The Kitaamiut are 99% Protestant . Only a few customs of the traditional animistic religion (universal soul) have survived, as Christianization was already well advanced around 1800 and was completely completed by 1901.

Individual evidence

  1. Hein van der Voort: History of Eskimo interethnic contact and its linguistic consequences , in: Stephen A. Wurm, Peter Mühlhäusler u. Darrell T. Tryon (Ed.) Atlas of Languages ​​of Intercultural Communication in the Pacific, Asia and the Americas. Volume 2, International Council of Philosophy and Humanistic Studies (UNESCO), Moutoun de Gruyter, ISBN 3-11-013417-9 . Berlin, New York 1996. p. 1052.
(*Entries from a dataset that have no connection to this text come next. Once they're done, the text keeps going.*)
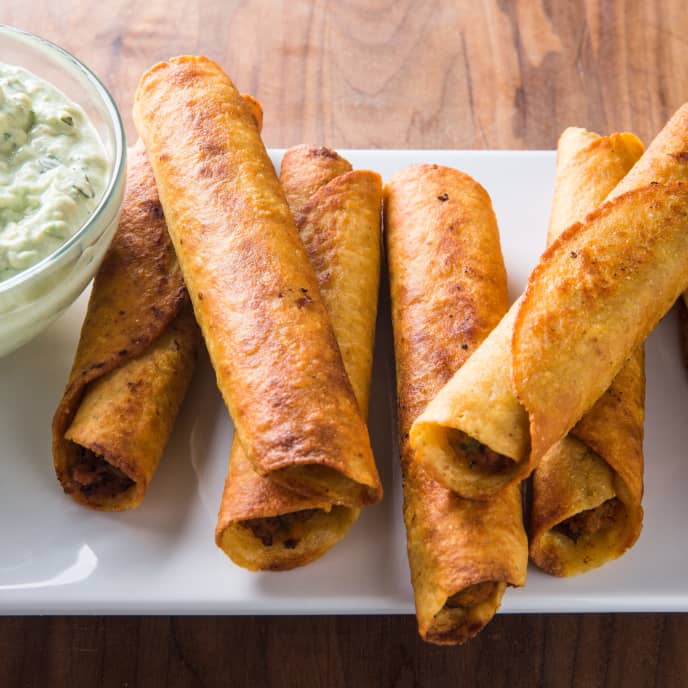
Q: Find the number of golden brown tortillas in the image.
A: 6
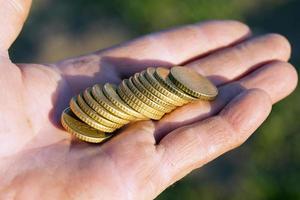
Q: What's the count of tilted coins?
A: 14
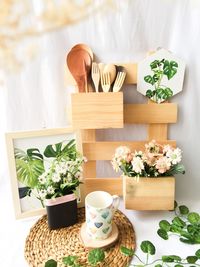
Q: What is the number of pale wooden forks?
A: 3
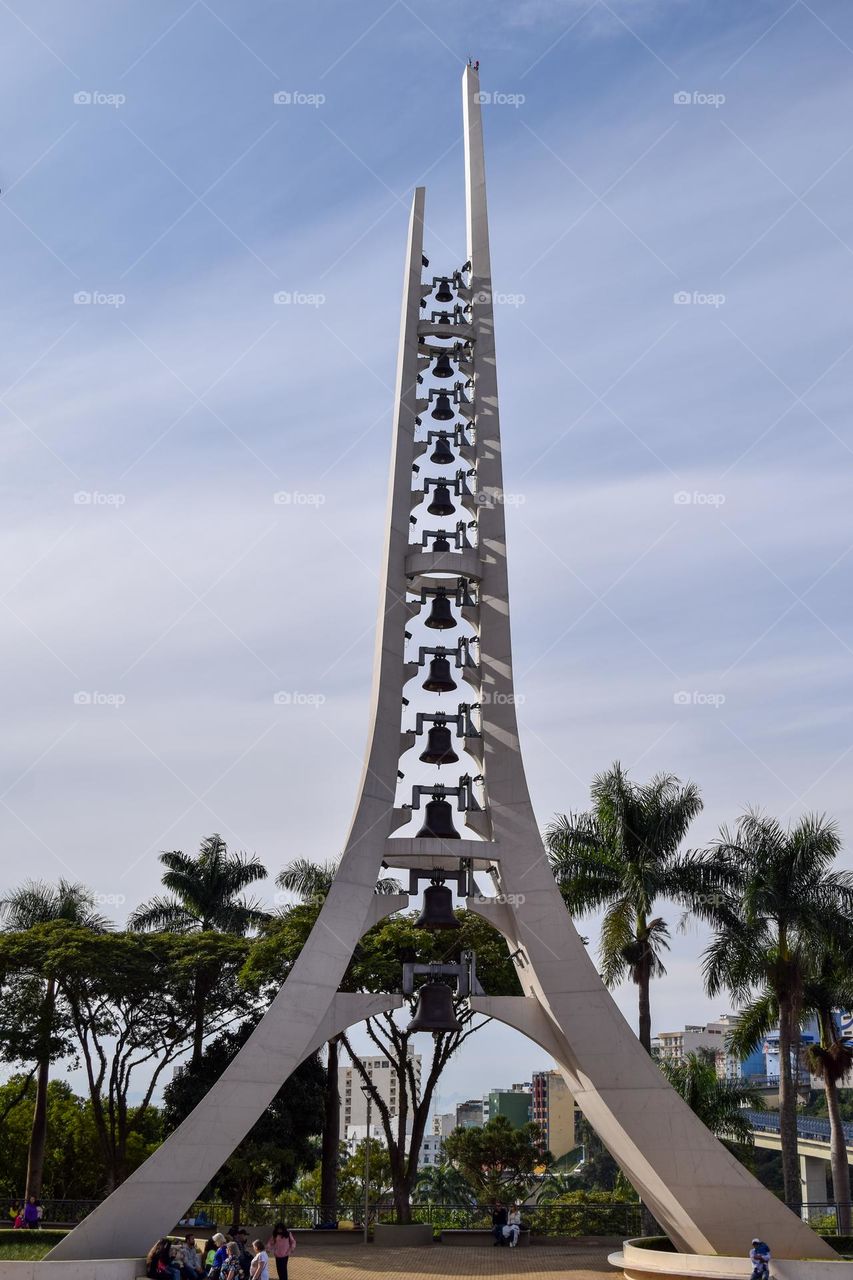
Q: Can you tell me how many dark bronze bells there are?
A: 13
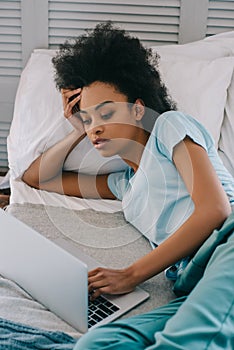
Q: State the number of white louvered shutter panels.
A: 3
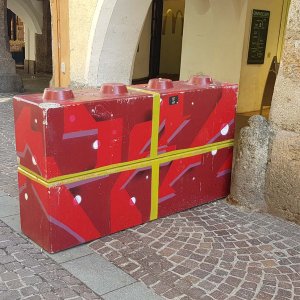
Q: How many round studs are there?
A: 4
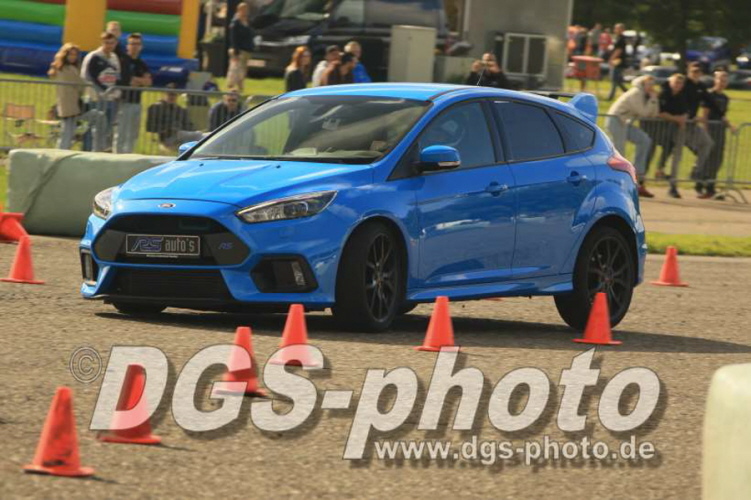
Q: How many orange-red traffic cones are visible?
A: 9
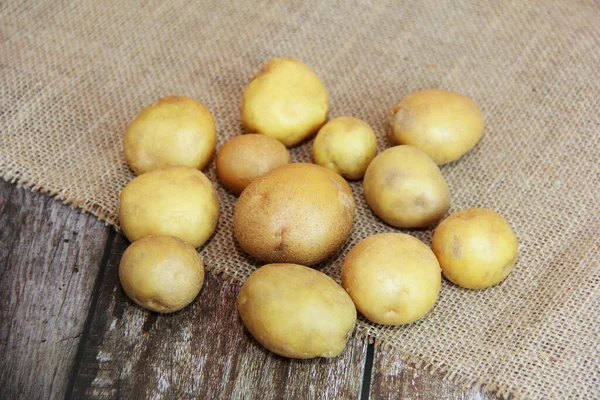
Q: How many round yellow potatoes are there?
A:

  2. ^ Ida Moltke et al .: Uncovering the Genetic History of the Present-Day Greenlandic Population. pdf version , article in The American Journal of Human Genetics 96, pp. 54-69, January 8, 2015.
  3. Frank Sejersen: Greenland, published in: Cæcilie Mikkelsen (Ed.): The Indigenous World - 2014. International Work Group for Indigenous Affairs (IWGIA), Copenhagen 2014, ISBN 978-87-92786-41-8 . Pp. 20-25.
  4. Peoples and Cultures of the Circumpolar World I - Module 3: People of the Coast . University of the Arctic, accessed July 21, 2015. pp. 4-5.
  5. Stefan Bauer, Stefan Donecker, Aline Ehrenfried, Markus Hirnsperger (eds.): Fault lines in the ice. Ethnology of the Circumpolar North (= Contributions to the Circumpolar North. Vol. 1). Lit-Verlag, Vienna 2005, ISBN 3-8258-8270-5 , pp. 73–74, 80–86
  6. ^ Rolf Gilberg: Polar Eskimo , in William C. Sturtevant (ed.): Handbook of North American Indians: Arctic p. 597.